Leave out the pictures and transcribe every entry below exactly.

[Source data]
'''

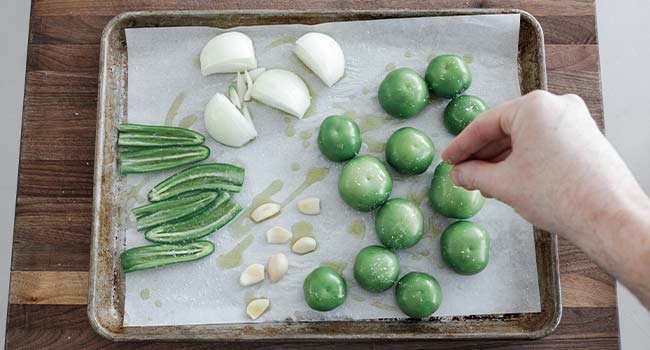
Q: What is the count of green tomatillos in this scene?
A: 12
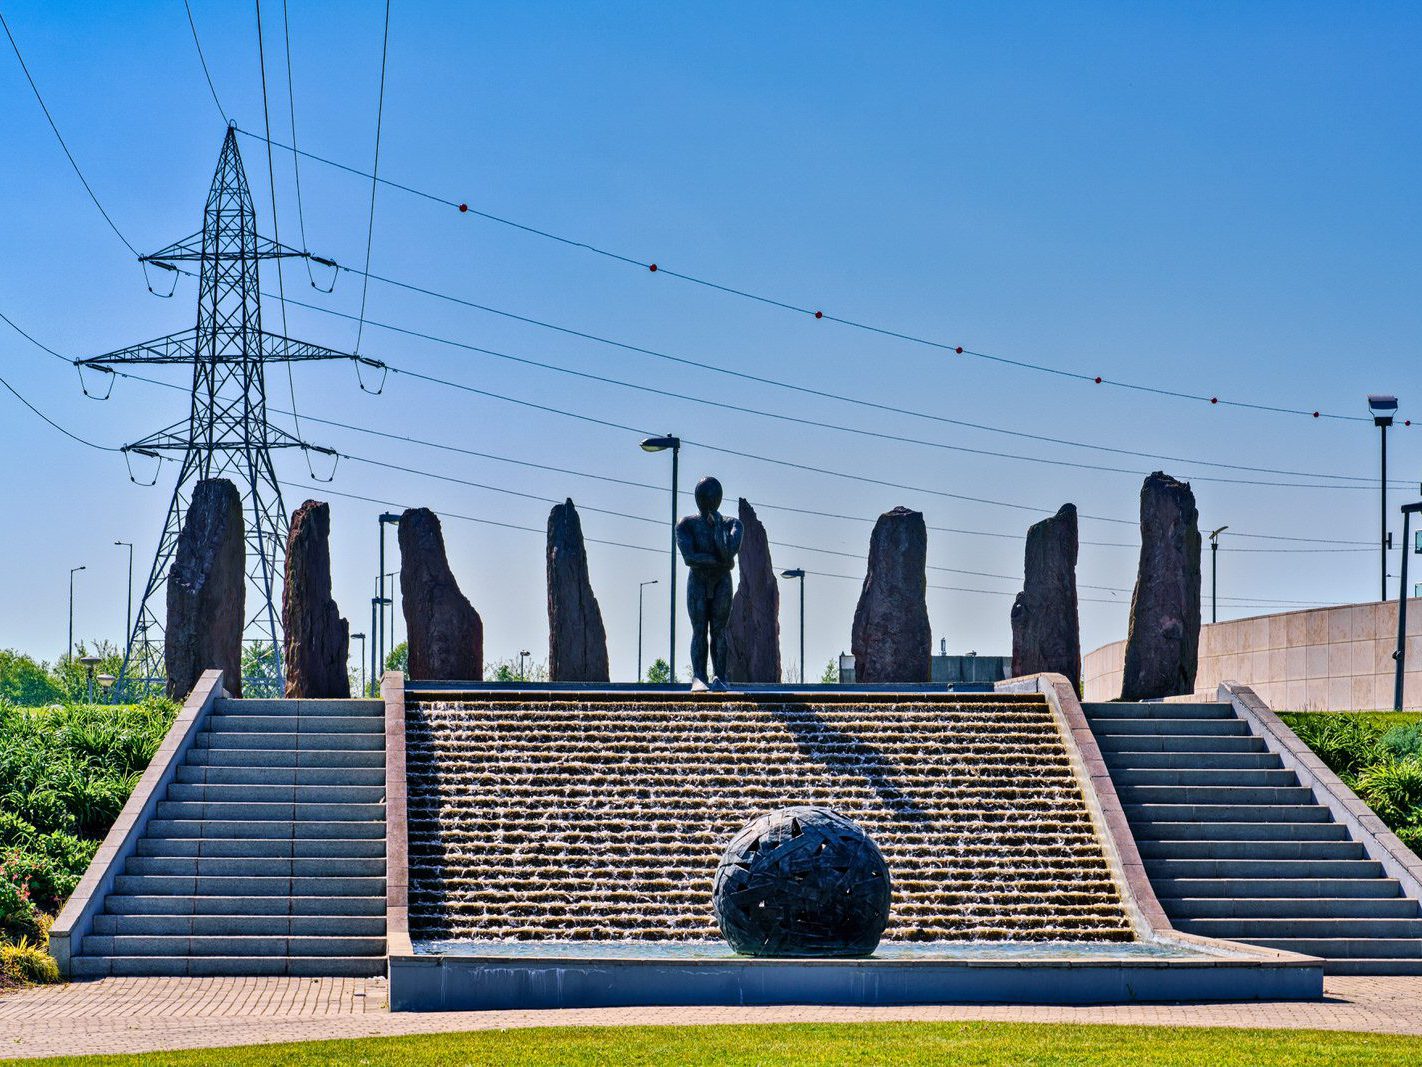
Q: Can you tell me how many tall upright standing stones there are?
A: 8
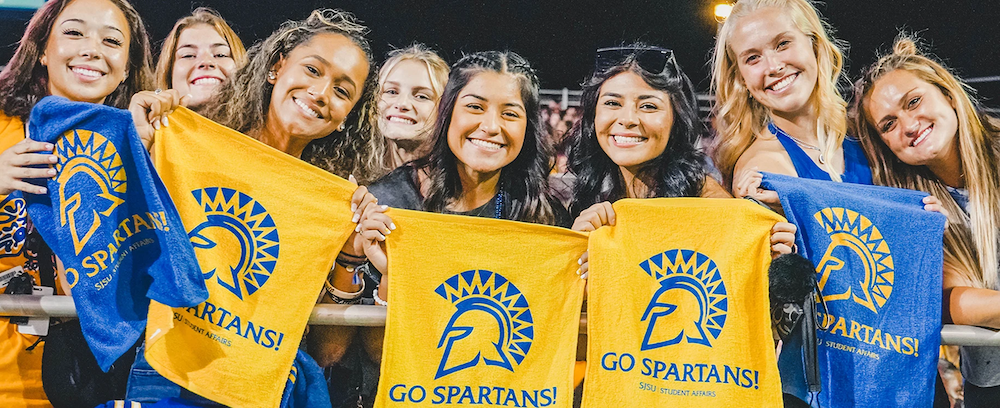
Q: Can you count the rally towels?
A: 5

'''

Your response:
Q: What is the count of green tomatillos in this scene?
A: 12
Q: Can you tell me how many tall upright standing stones there are?
A: 8
Q: Can you count the rally towels?
A: 5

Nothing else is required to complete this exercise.